(Input for this task)

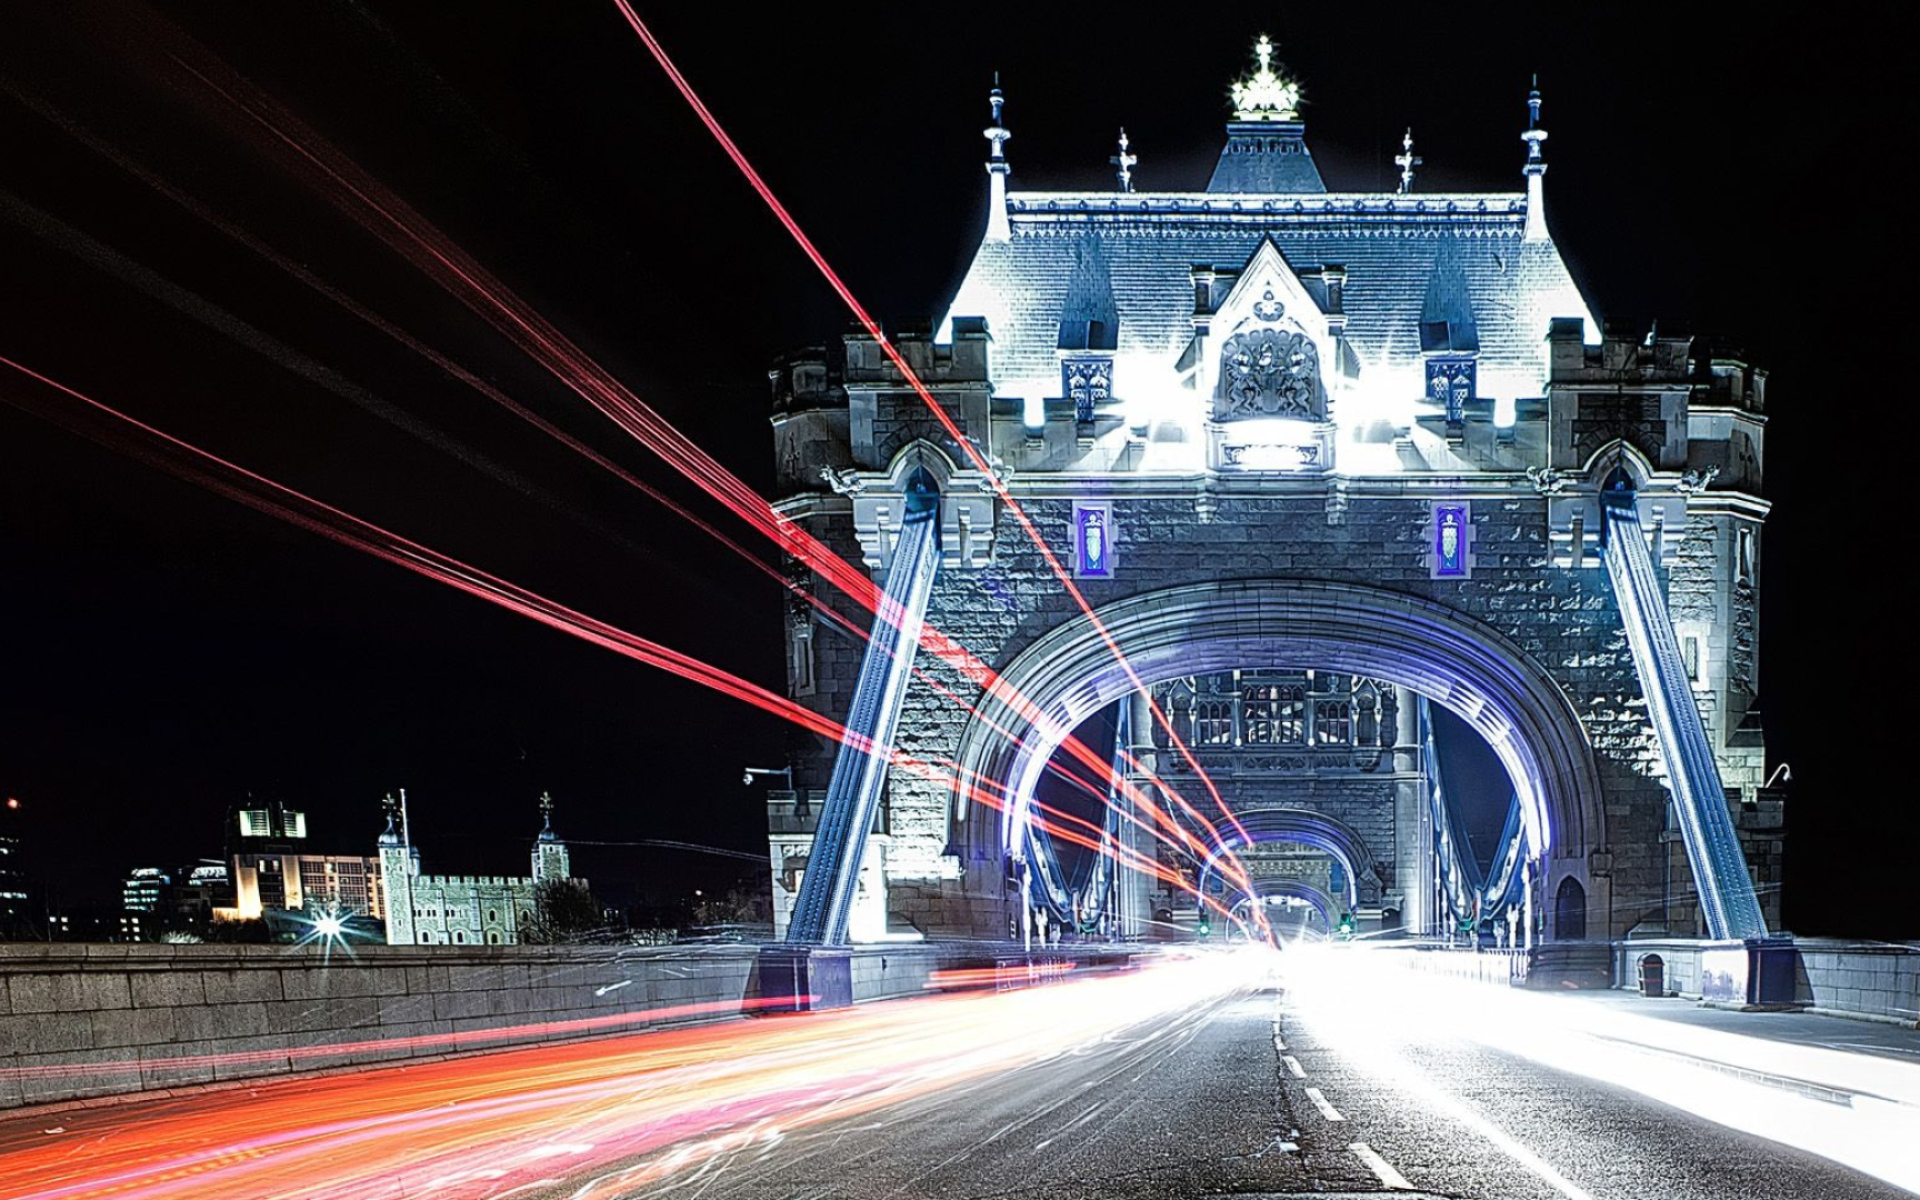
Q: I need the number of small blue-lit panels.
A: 2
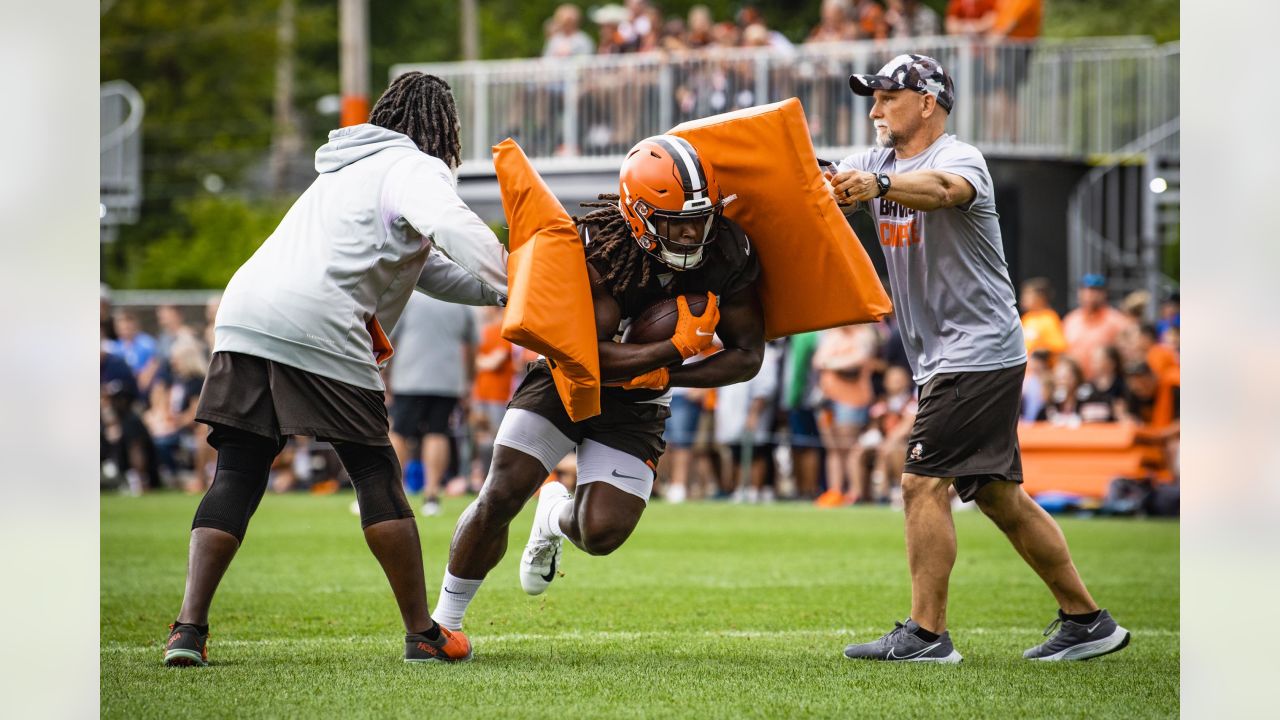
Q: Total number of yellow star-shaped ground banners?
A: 0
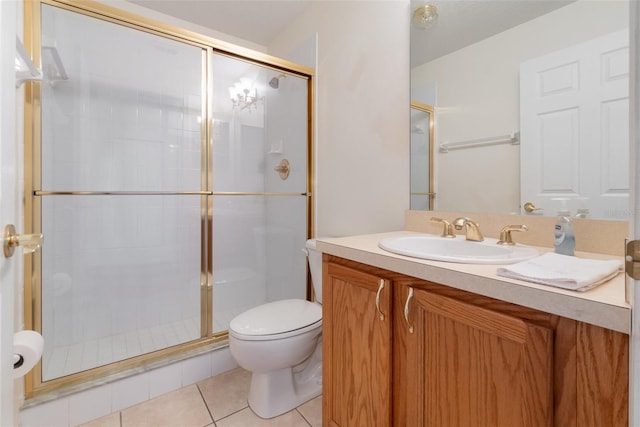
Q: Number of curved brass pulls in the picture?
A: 2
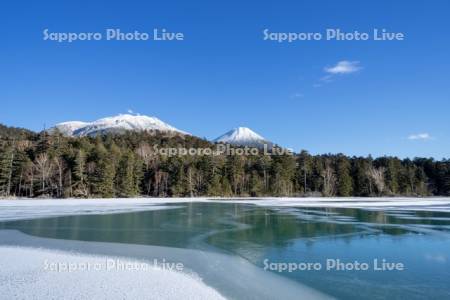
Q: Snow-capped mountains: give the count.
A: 2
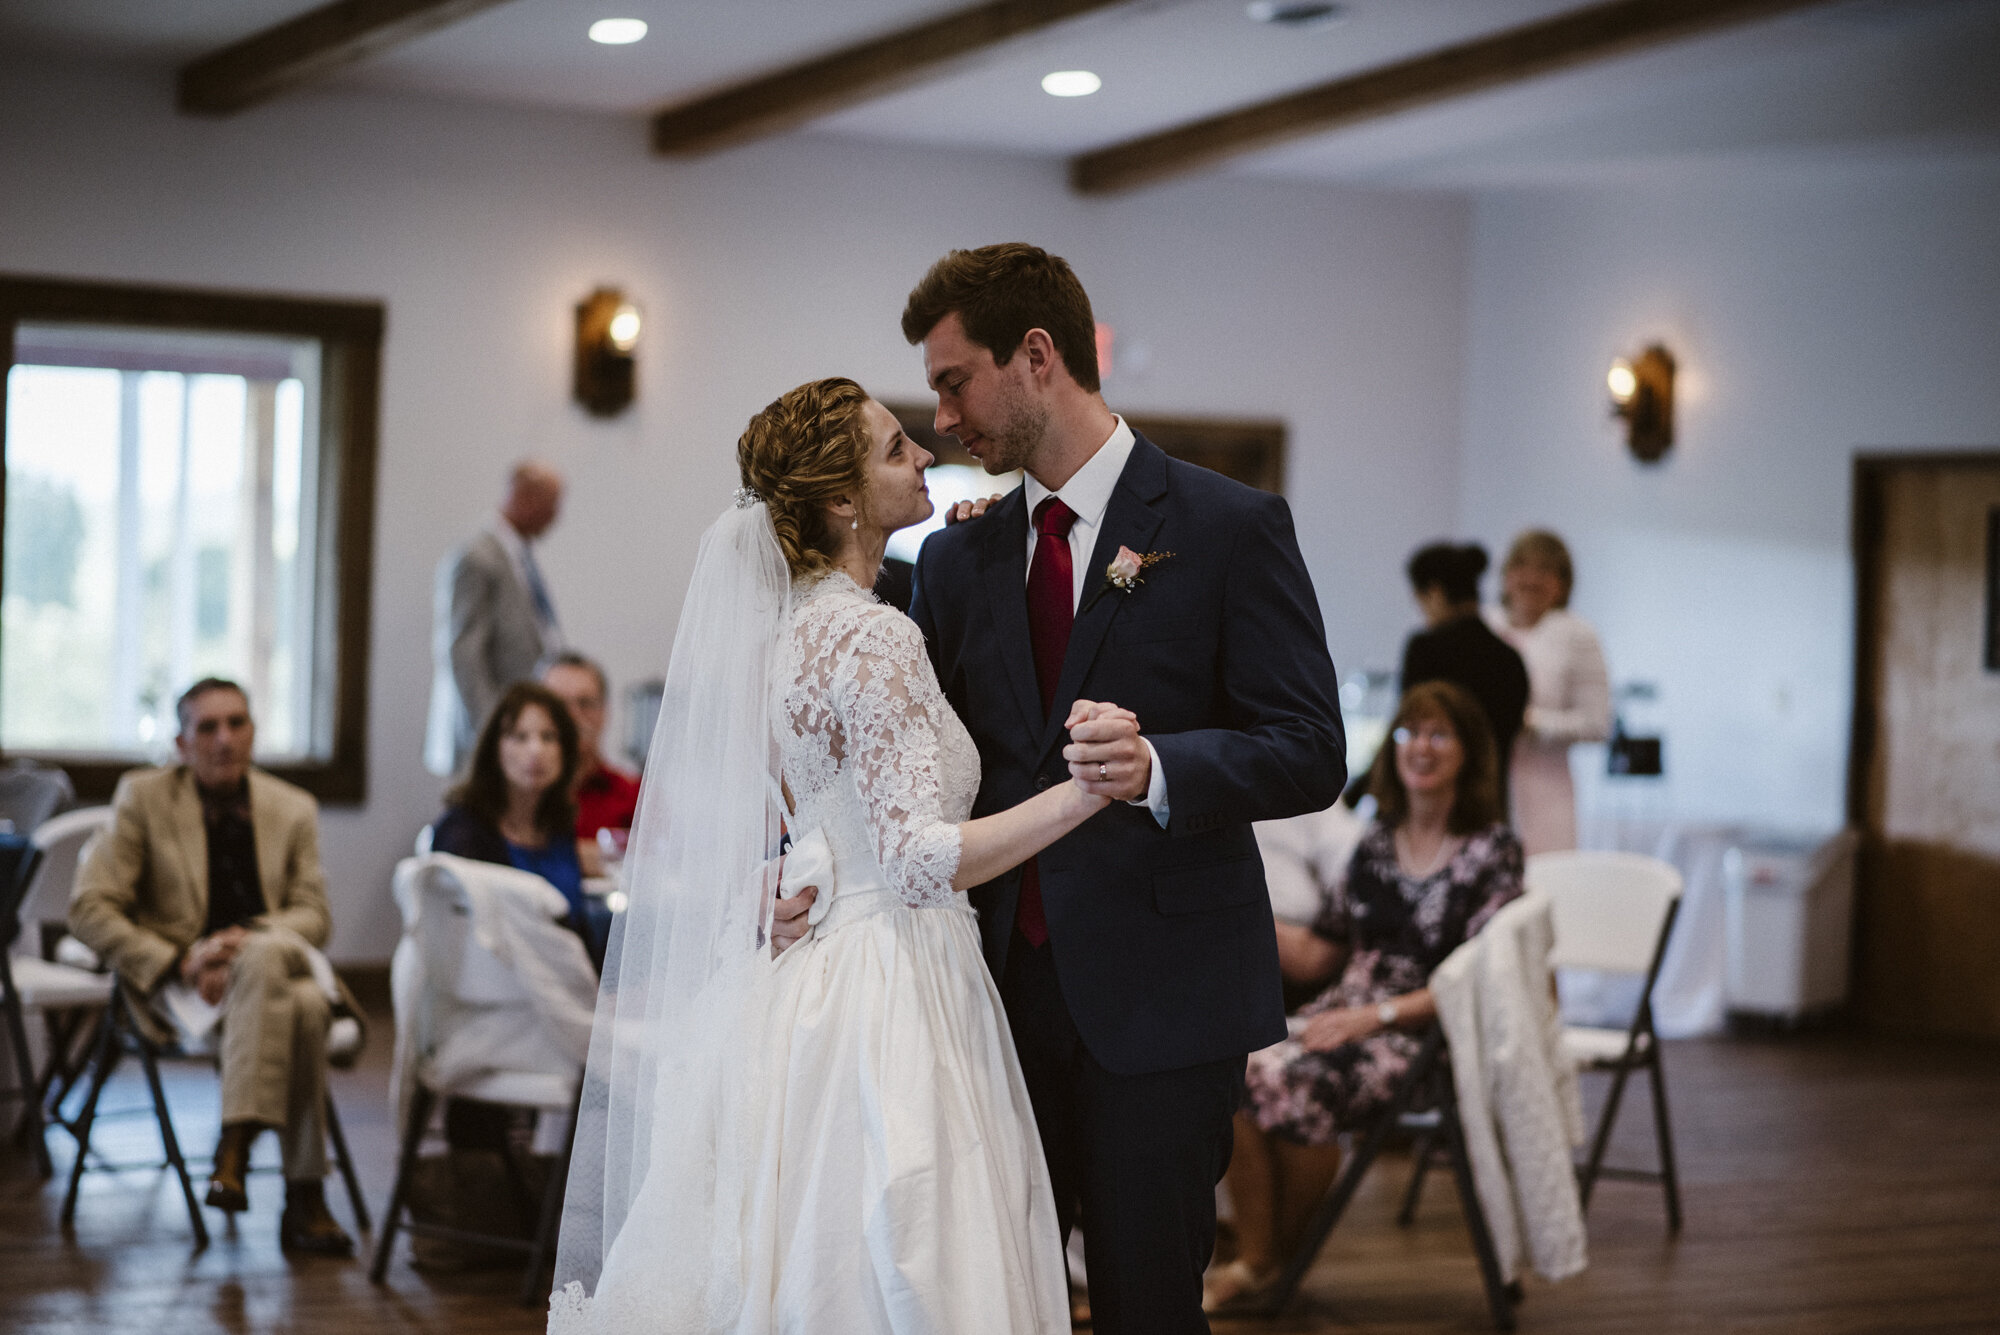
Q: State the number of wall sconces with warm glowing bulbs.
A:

(End Input for this task)

When copying, output the data exactly and leave out the pictures.

Q: I need the number of small blue-lit panels.
A: 2
Q: Total number of yellow star-shaped ground banners?
A: 0
Q: Number of curved brass pulls in the picture?
A: 2
Q: Snow-capped mountains: give the count.
A: 2
Q: State the number of wall sconces with warm glowing bulbs.
A:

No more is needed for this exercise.